··· Data in this exercise

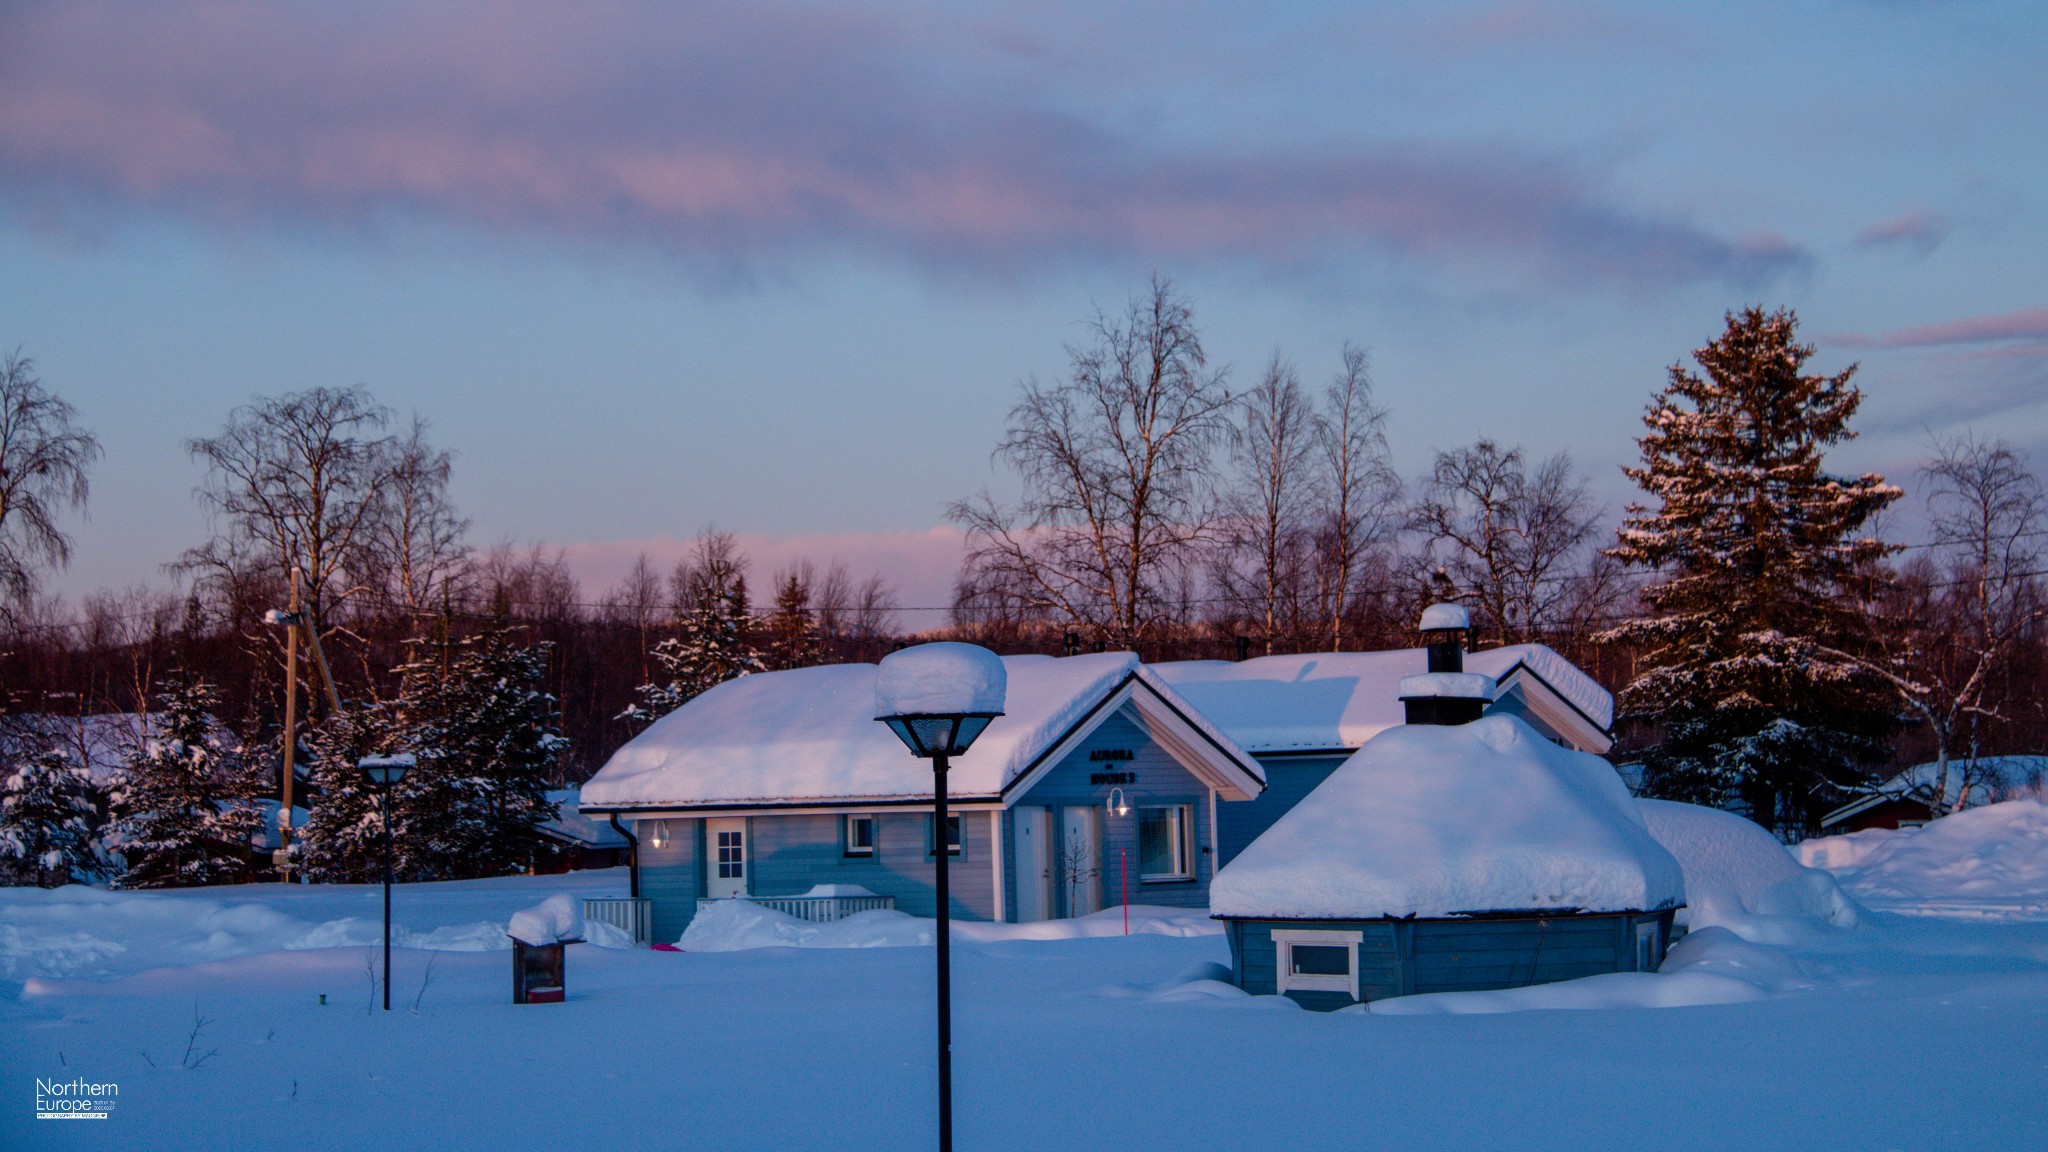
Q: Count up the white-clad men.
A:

······
··· Data in this exercise

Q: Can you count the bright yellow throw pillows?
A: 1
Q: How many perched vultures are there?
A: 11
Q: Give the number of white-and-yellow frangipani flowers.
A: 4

······

#### [Instructions for the task]
Look through the preceding entries for the word "white". Report how many lines hold it, and only that number.

#### [Expected answer]
2